Apocalypse Now…
THE TUMBRILS ROLL AT DAWN…
By MIKE WHITNEY
Bank of America is buying Merrill Lynch for $45 billion, AIG needs an
emergency $40 billion bail-out from Uncle Sam to stay afloat, and Lehman
Bros is kaput. Whew! The financial world has been turned upside-down
overnight. It’ll be a rough day of trading ahead.”
The news of Wall Street’s Sunday night massacre sent foreign stock
markets into a deep swoon. Shares tumbled in Asia and dropped more than
4 per cent in Europe. The dollar is steadily losing ground to the euro
and gold is on the rise. The question is not whether the Dow will fall,
but “how far” and what affect that will have on increasingly fragile
financial institutions.
Lehman Brothers, the 158 year old Wall Street warhorse, announced Sunday
that it will file for bankruptcy after weekend rescue plans broke down
without finding a buyer. Fears of credit contagion and a global
recession have resurfaced and become more widespread. Lehman’s failure
suggests that that the other Wall Street giants will soon be following
the same path to extinction. Economist Nouriel Roubini put it like this:
“All of the independent broker dealers are going to disappear. In
March it was Bear Stearns. Tonight it was Lehman and Merrill Lynch.
Morgan Stanley and Goldman Sachs should go find a buyer tomorrow.
The business model of broker dealers is fundamentally flawed.
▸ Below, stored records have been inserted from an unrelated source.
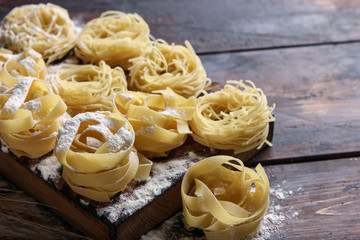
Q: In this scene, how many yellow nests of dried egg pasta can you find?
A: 10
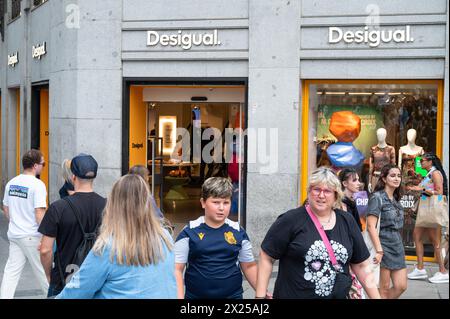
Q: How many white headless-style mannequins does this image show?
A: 2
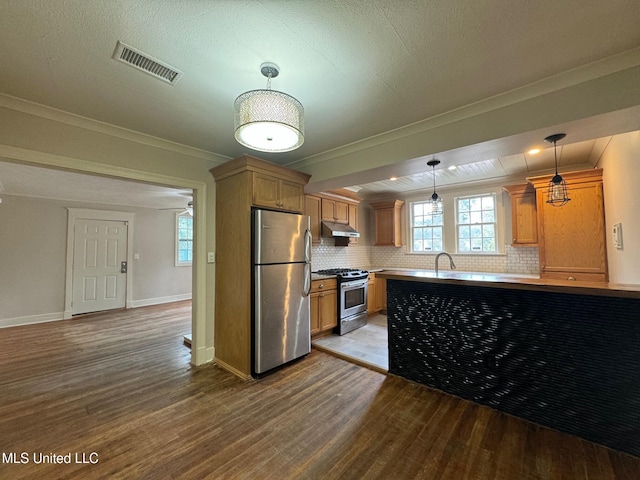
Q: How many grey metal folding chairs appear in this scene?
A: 0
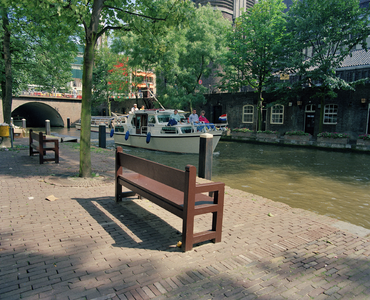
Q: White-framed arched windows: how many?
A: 3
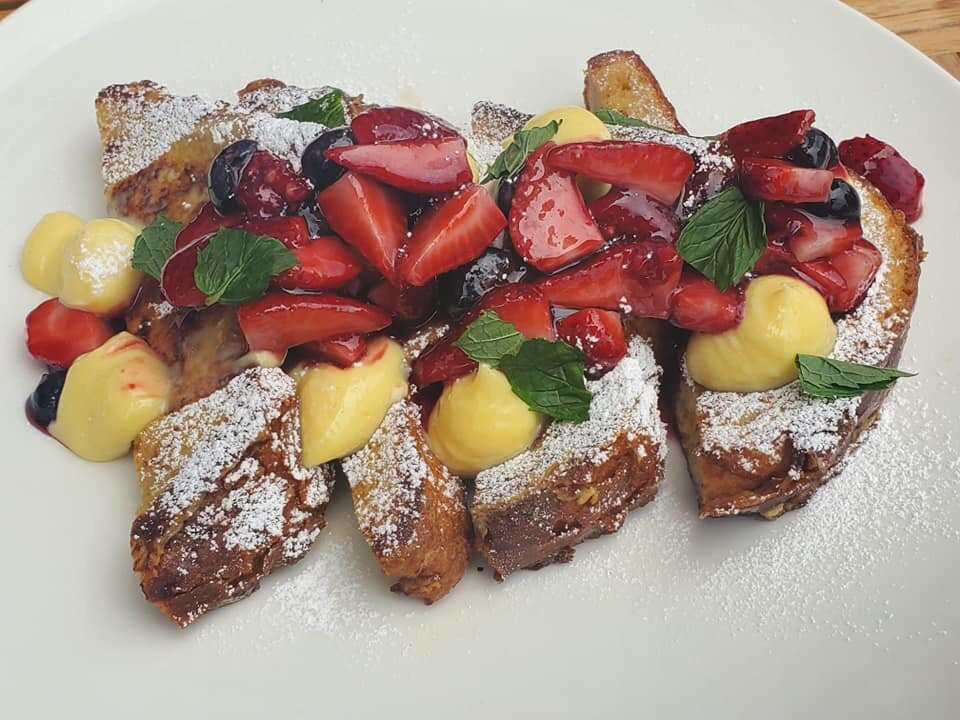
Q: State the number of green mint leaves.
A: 9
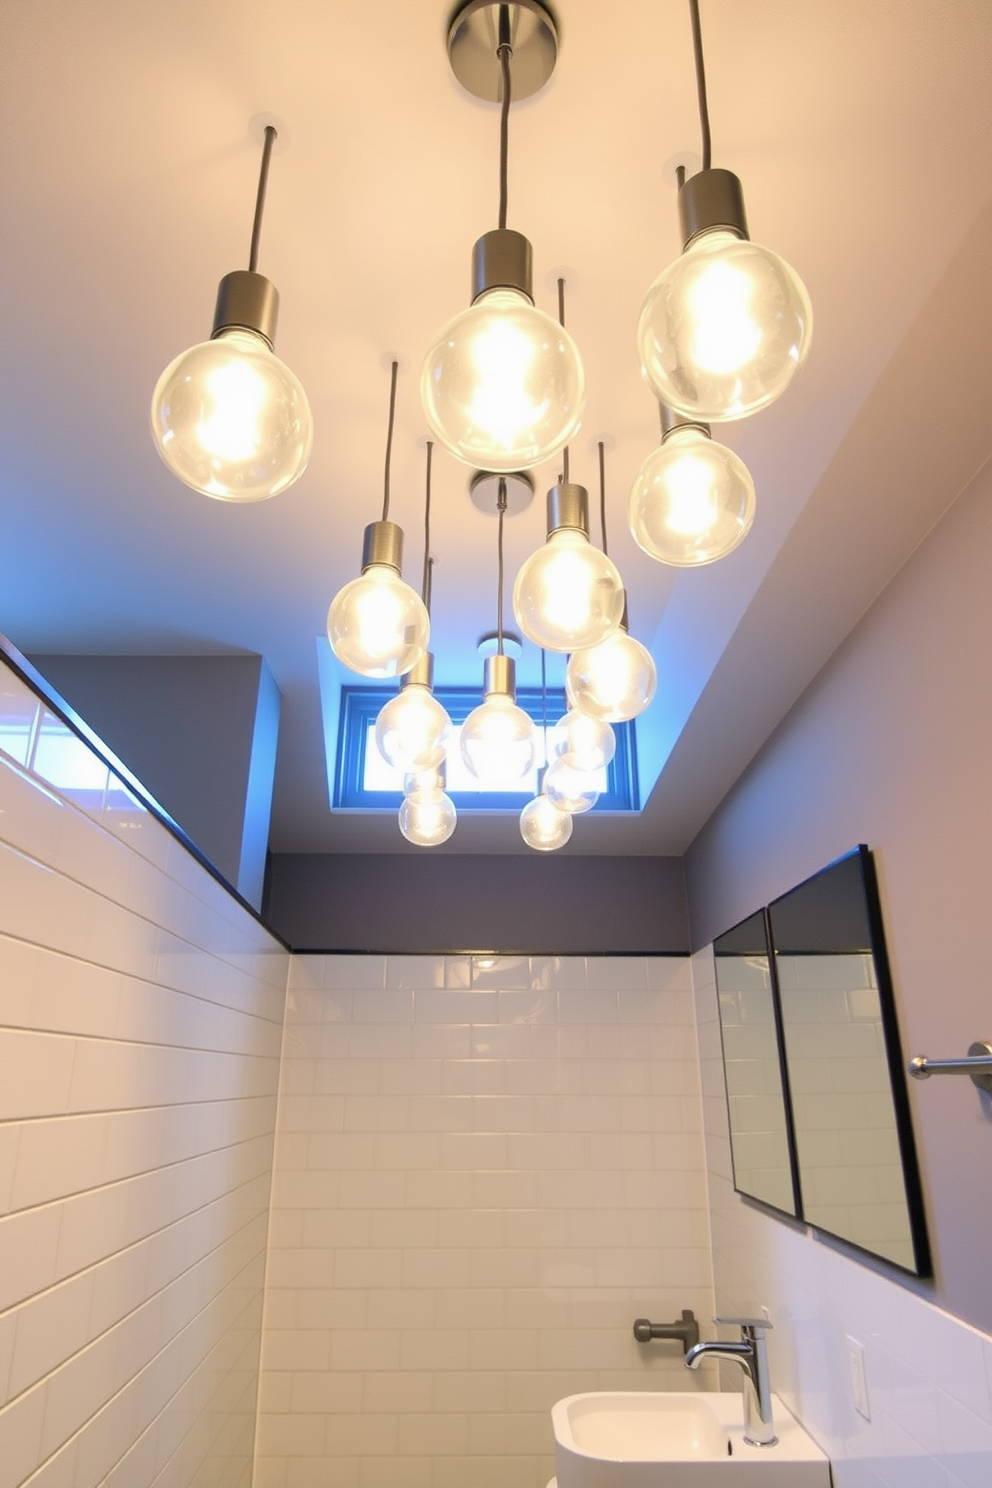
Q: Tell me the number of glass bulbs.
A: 14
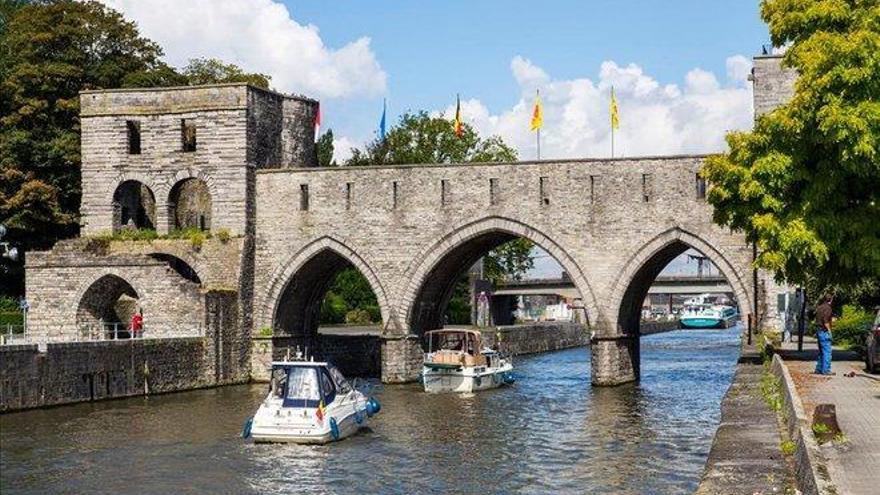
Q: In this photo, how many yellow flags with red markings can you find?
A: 2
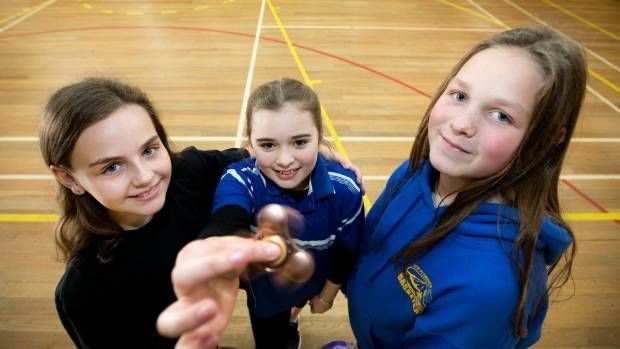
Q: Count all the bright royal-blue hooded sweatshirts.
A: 1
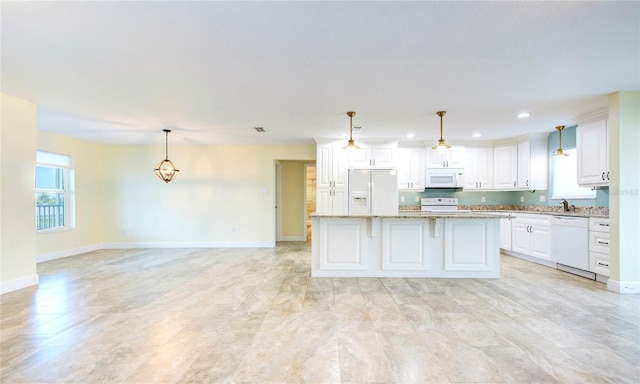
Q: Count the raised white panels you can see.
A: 3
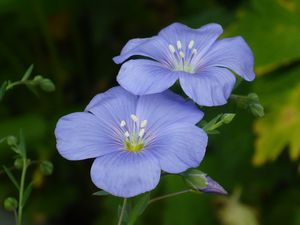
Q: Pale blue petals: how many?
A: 10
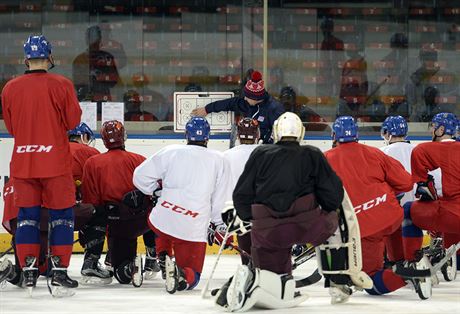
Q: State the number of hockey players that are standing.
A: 1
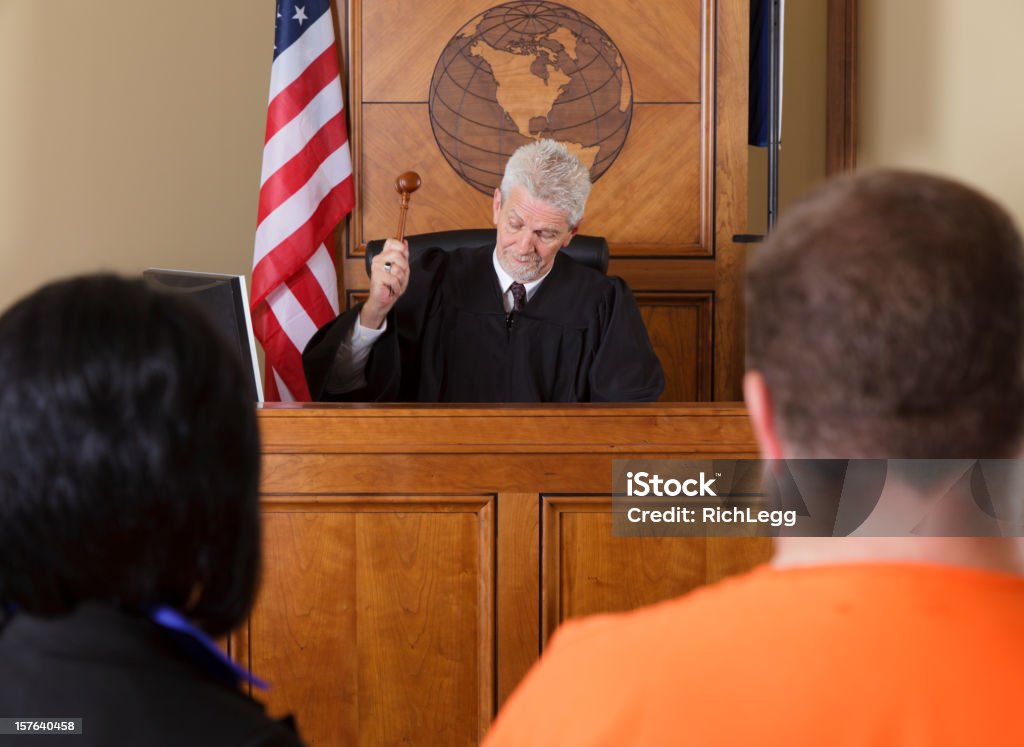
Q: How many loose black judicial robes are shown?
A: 1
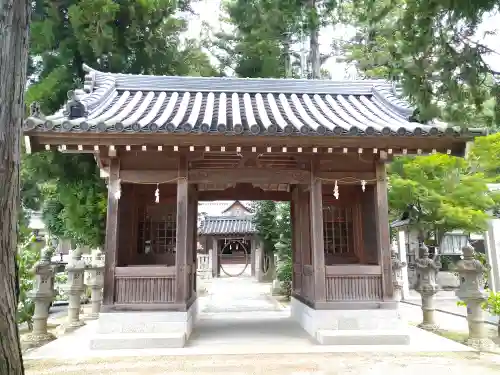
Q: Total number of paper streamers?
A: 4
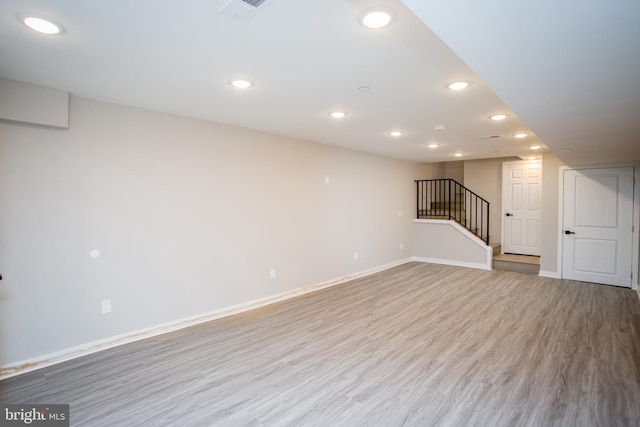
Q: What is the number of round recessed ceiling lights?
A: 12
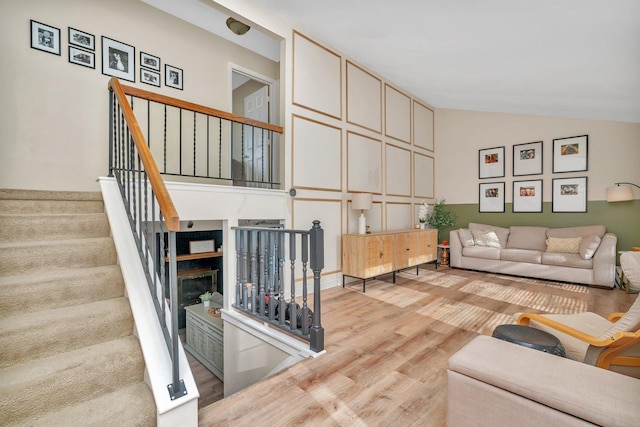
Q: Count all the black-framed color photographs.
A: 6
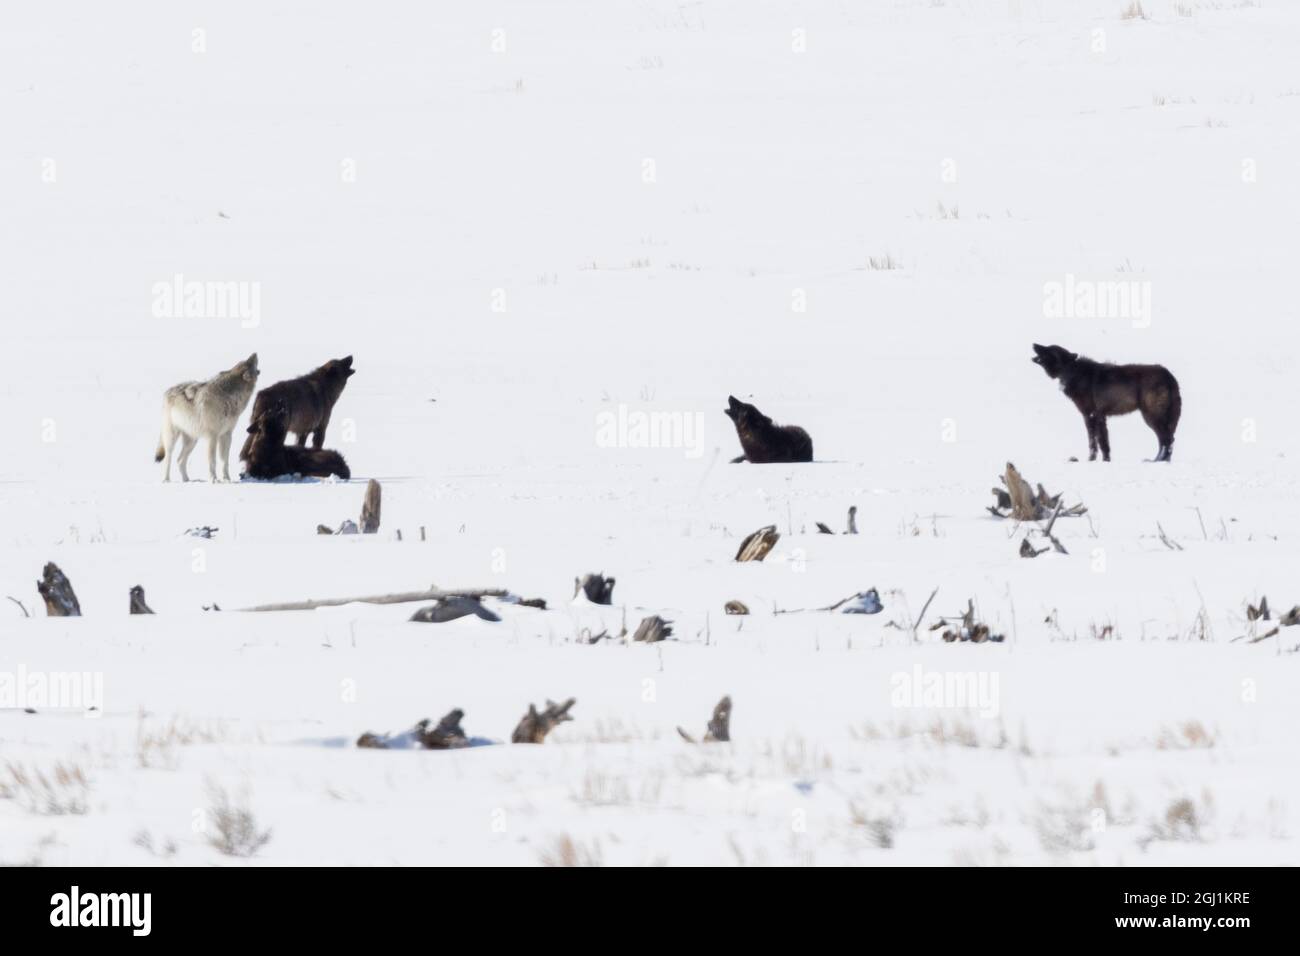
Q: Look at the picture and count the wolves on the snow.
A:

They
cannot survive.”
Roubini may be right. The funny thing about capitalism is that you need
capital to play. When the bank-vault is full of nothing but worthless
mortgage-backed securities (MBS) and overvalued junk bonds; the whole
thing goes belly-up fast. That appears to be the case with Lehman Bros,
the century-old Wall Street warhorse that has joined the long procession
of underwater banking establishments now hurtling towards the cliff.
Lehman had a great go of it during the boom times when all it took to
make oodles of money was a predictable flood of low interest credit from
the Fed and a compliant ratings agency that would stamp every crappy
securitized pool of mortgages with a big Triple A before hawking it to
some gullible investor in Shanghai or Heidelberg.
Lehman travails are not much different from anyone else in the banking
fraternity. The problem is that the entire system is under-capitalized
and over-leveraged. When Bear Stearns went down last year, it was
levered at a ratio of 26 to 1. When Hedgie Carlyle Capital blew up, it
was levered at 32 to 1. And when Fannie and Freddie were finally taken
over by the US Treasury; the two behemoths were levered at 80 to 1,
which is to say that they had a one dollar capital cushion for every $80
they had loaned out. They would have continued on the same erratic path
–buying up toxic mortgages and MBS from people who had no chance of
ever repaying their loans — had they not been taken into federal
“conservatorship”, which is a fancy way of saying they were insolvent.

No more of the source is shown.